Я покачала головой и задумалась: а может быть, эта женщина — очередная шарлатанка? Дешёвая шарлатанка! Не обнаглевшая, как другие. Пока что!
Женщина продолжала держать меня за руку, не давая покинуть эту цирковую арену. Она сказала, что я храню эти жизни искусственно. Внутри ничего нет, а оболочка красуется. Пустая. Пустая красота, без жизни, для услады глаз. И у меня похолодело внутри, я буквально опустилась на стул. Красота, без жизни внутри. Усладить взгляд. Неужели она говорит о бабочках? Цветах? Серьёзно?!
Я сообщила ей, что коллекционирую бабочек, цветы, листья — всё, что красивое и достаточно тонкое, чтобы оказаться между страницами книг и сохранить форму. Ведьма слушала меня и качала головой.
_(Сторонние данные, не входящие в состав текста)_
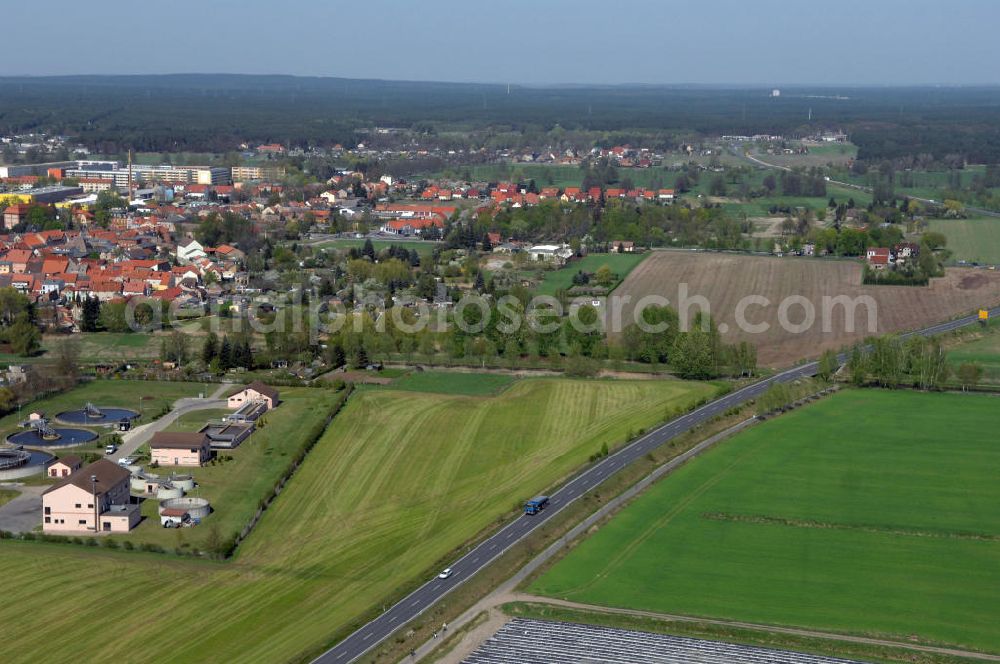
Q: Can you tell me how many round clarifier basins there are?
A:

Я плачу за своё скромное увлечение жизнью. Жизнь за жизнь. В приступе страха я начала умолять её помочь хоть как-то, но она лишь качала головой. Ни одна ведьма и никто другой не сможет противостоять силам природы, Вселенной. Одно дело, если бы я была проклята другой ведьмой — в таком случае ещё можно что-то сделать, но не в моём. Я играла, лишала жизней — пусть даже насекомых и цветы. Теперь я должна заплатить, раз ко мне пришли и спрашивают за это. Только мне и держать ответ.
У меня всё упало, руки онемели и буквально на глазах стали ещё тоньше, почти лишившись мышечной массы. Шатаясь, я ушла от ведуньи. Настала стадия принятия. Я ничего не смогу сделать, не смогу себе помочь. Никто не сможет.
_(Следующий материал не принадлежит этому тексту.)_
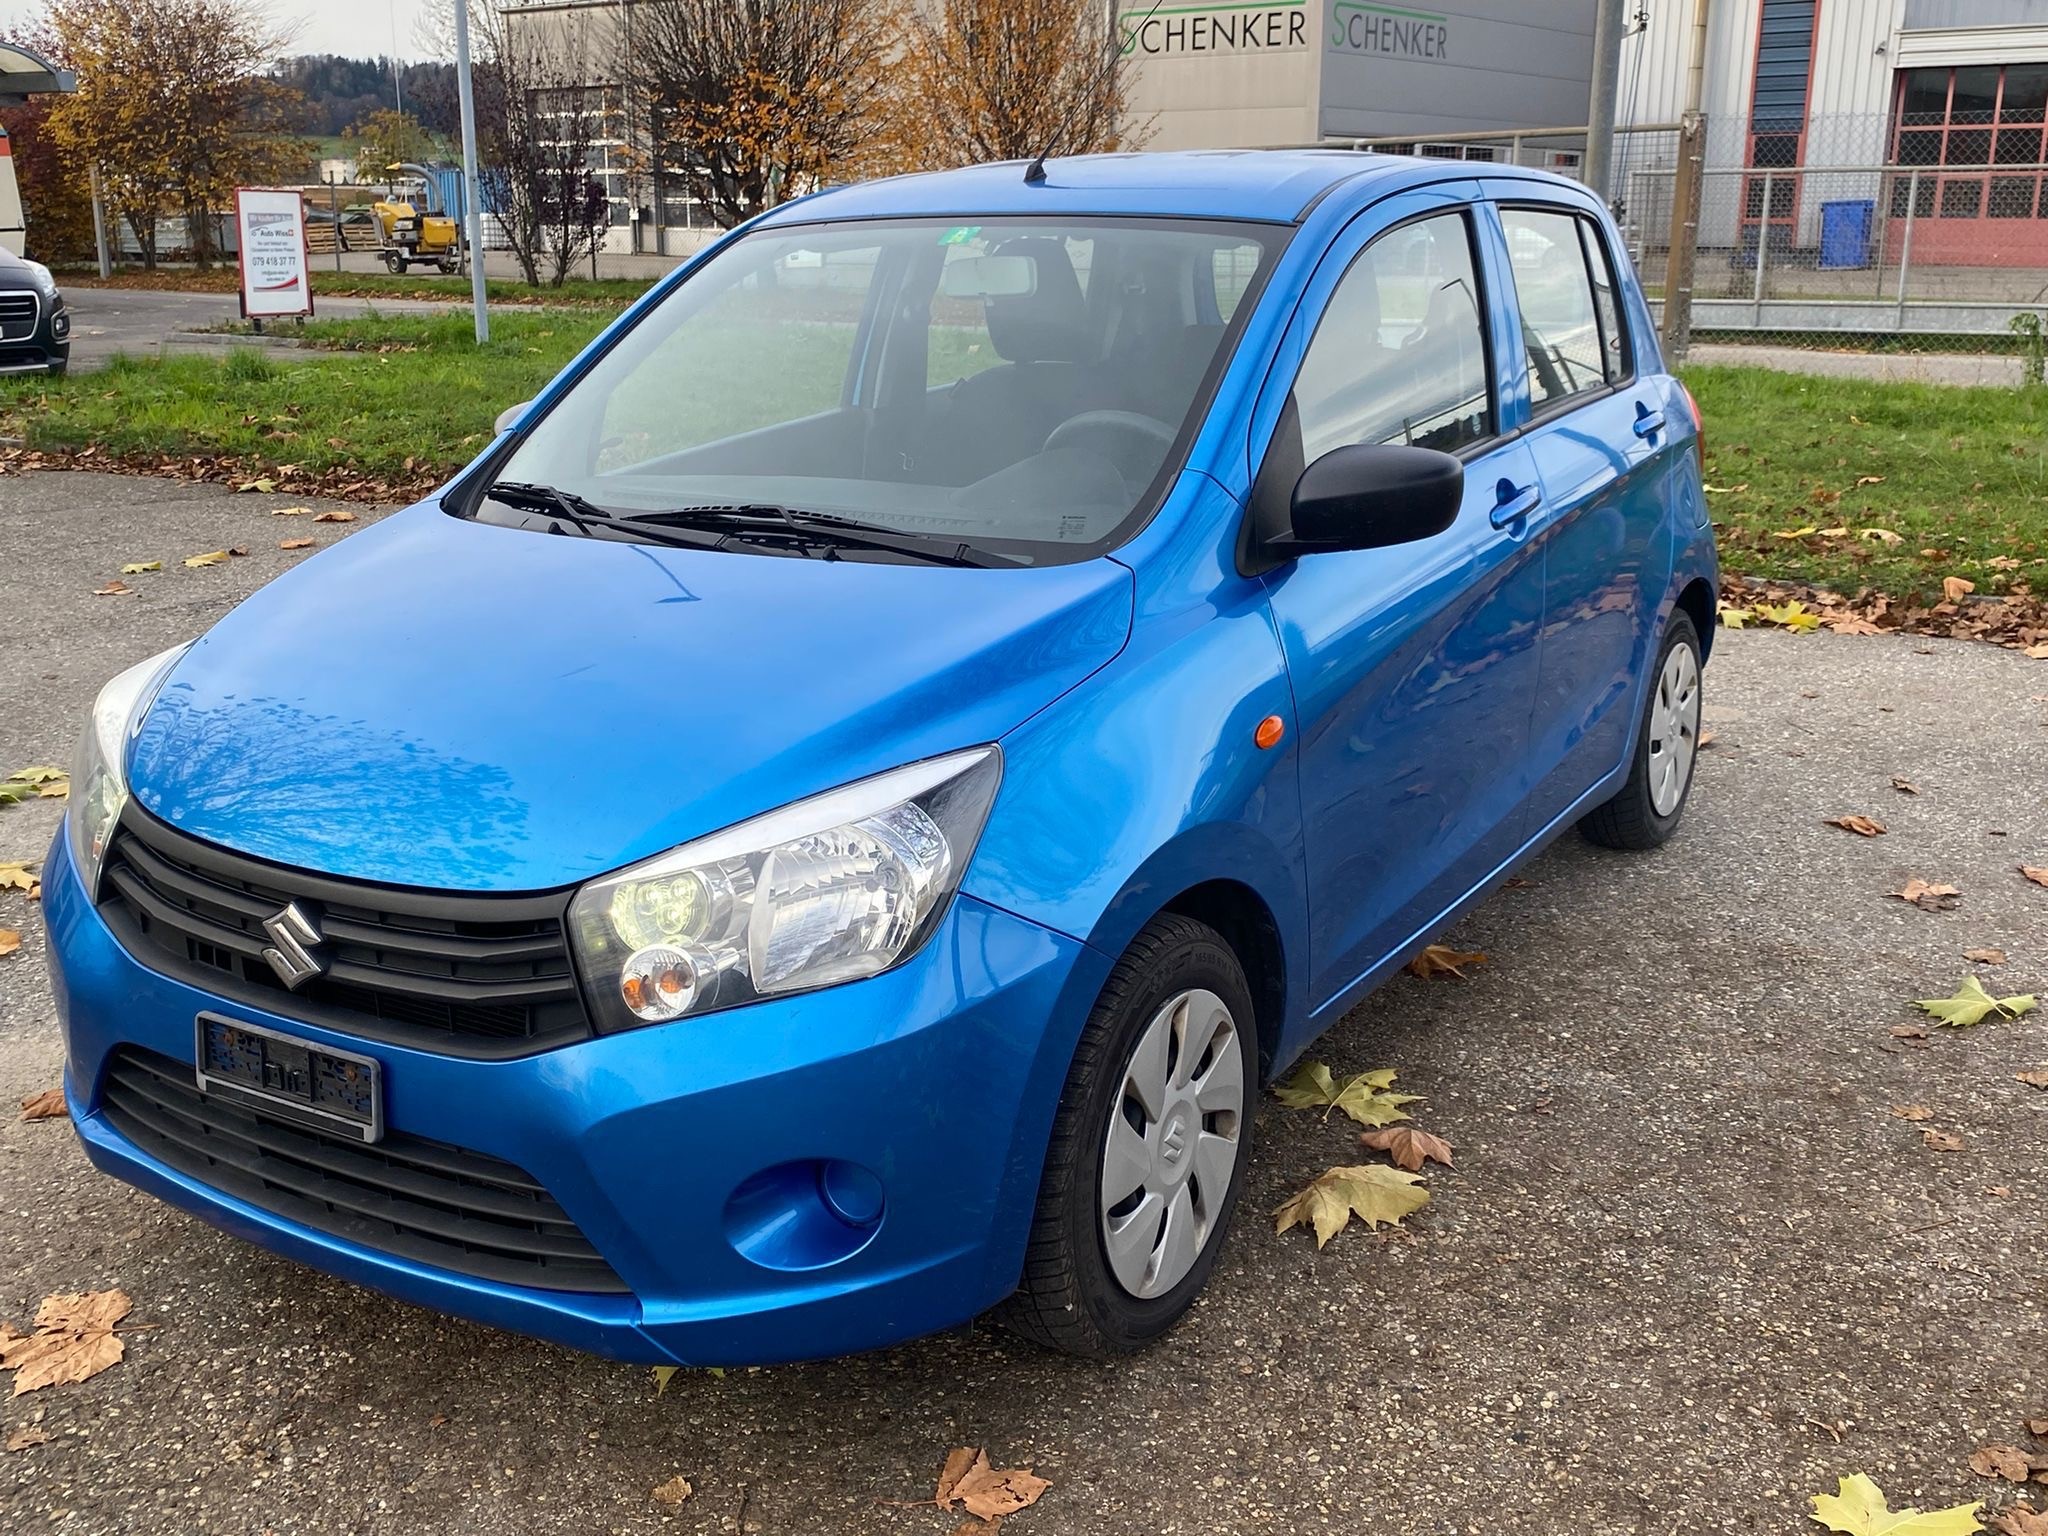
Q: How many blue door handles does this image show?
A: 2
Спотыкаясь и разрывая дряблую кожу на коленях, я спешила в ближайший парк. Кровь не текла из ран, сочилась лишь плазма. Я чувствовала каждый ушиб и ранение, любую ссадину и царапину с невероятной остротой. Никогда раньше мне не было так больно от малейшего пореза. Сейчас мне казалось, что меня буквально режут раскалёнными ножами, заточенными пару столетий назад. Я тихо подвывала, хотя хотелось кричать и плакать от боли. Плакать больше не могла. Глаза были сухими, в них будто песок, прокалённый жарким солнцем. Песчинки раздирали глазные яблоки, царапали радужку, скребли веки изнутри. Через эти песочные шипы я увидела лужайку в парке. Упала. Лежу. Смотрю в небо в последний раз. Оно красивое. Никогда раньше не было таким красивым. Над головой виднеются ветви дерева. Зелёные, в листьях буйствует жизнь, листва чуть шевелится — бесшумно. Не знала, что мне нравится зелёный цвет. Они живые… А у меня нет больше сил писать. Руки сводит, едва хватает мощи держать перо, но не хватает сил вывести даже букву…
Спустя какое-то время удивлённые прохожие, гуляющие и выгуливающие собак, заметили иссохшую мумию в колосистой траве, вызвали полицию, разглядывая серую кожу, без единой жилки, обтягивающую скелет, как кости пальцев сжимают истрёпанную тетрадь.